An Anthology in Thirty Volumes. 1917.

Viola in Court

By József Eötvös (1813–1871)

From ‘The Village Notary’

THE APPEARANCE of the prisoner produced a profound sensation in the court. Kishlaki felt deep pity for his misfortunes, though he could not but admit that his fate was in part merited. Völgyeshy, who had heard enough to convince him that there was no hope of the court pronouncing in favor of Viola, shuddered to think that the man whom he saw was doomed to die before sunset. Mr. Catspaw showed great uneasiness when he heard the rattling of the chains; and Shoskuty, who had never seen the robber, was quite as much excited by his curiosity as Mr. Skinner by the feelings of ill-dissembled triumph with which he watched the prisoner’s features and carriage. Zatonyi alone preserved his habitual composure.
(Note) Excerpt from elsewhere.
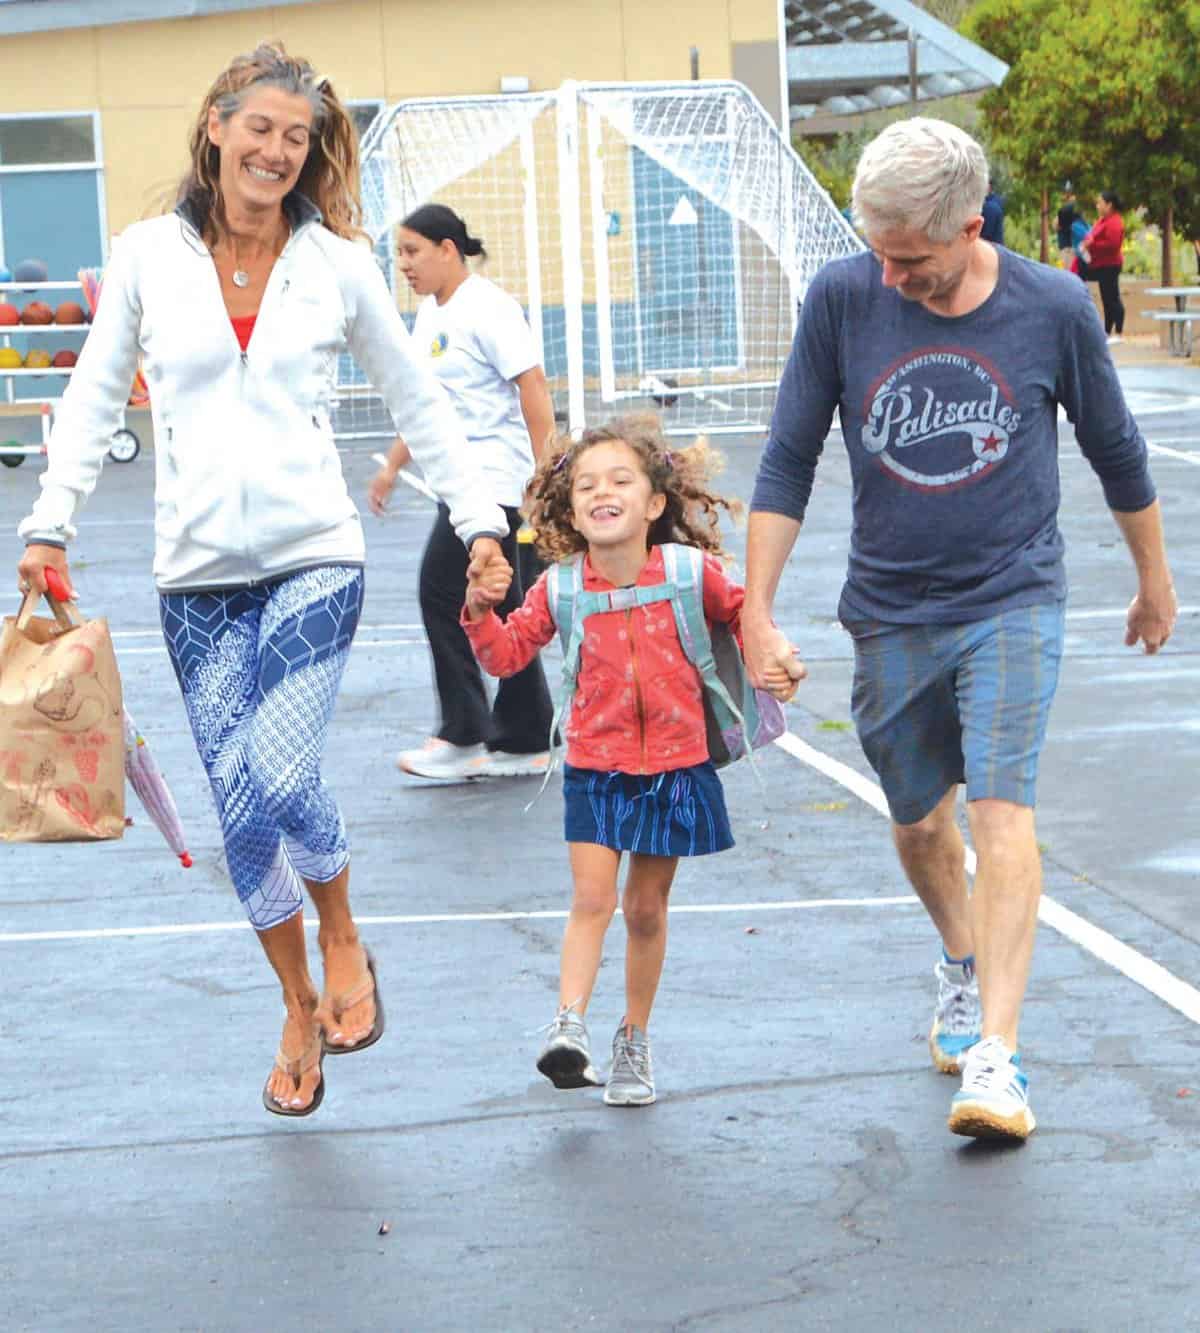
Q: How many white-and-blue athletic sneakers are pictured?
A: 2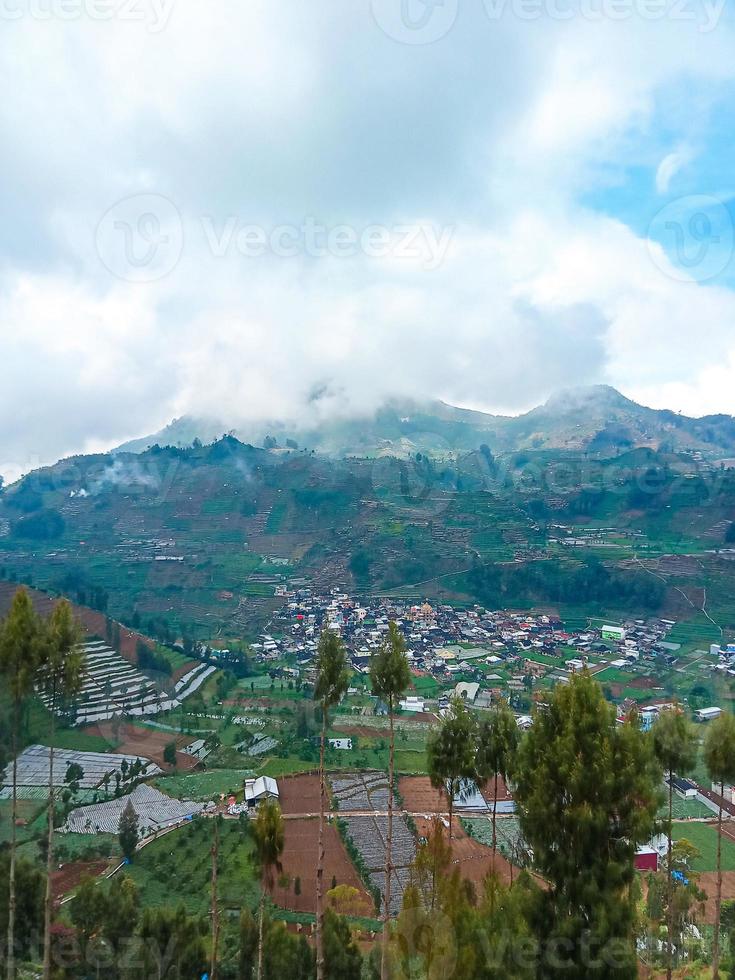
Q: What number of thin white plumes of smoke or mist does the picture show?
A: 2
“At last you’ve put your head in the snare, you precious villain!” cried Mr. Skinner. “Well, what do you say? Whose turn is it to be hanged? Yours or mine, eh?”

The president of the court looked amazed; but Mr. Skinner laughed, and said:—

“Perhaps you are not aware of my former acquaintance with Viola? There’s a bet between us two, who is to hang first; for that fellow has sworn to hang me if ever I fall into his hands. Is it not so, Viola?”

“No,” said the prisoner, “it’s not so. If I swore I would be revenged, it is well known that I had good cause for it; I have to thank this gentleman for my wretched life and shameful death. But I never vowed to hang you!”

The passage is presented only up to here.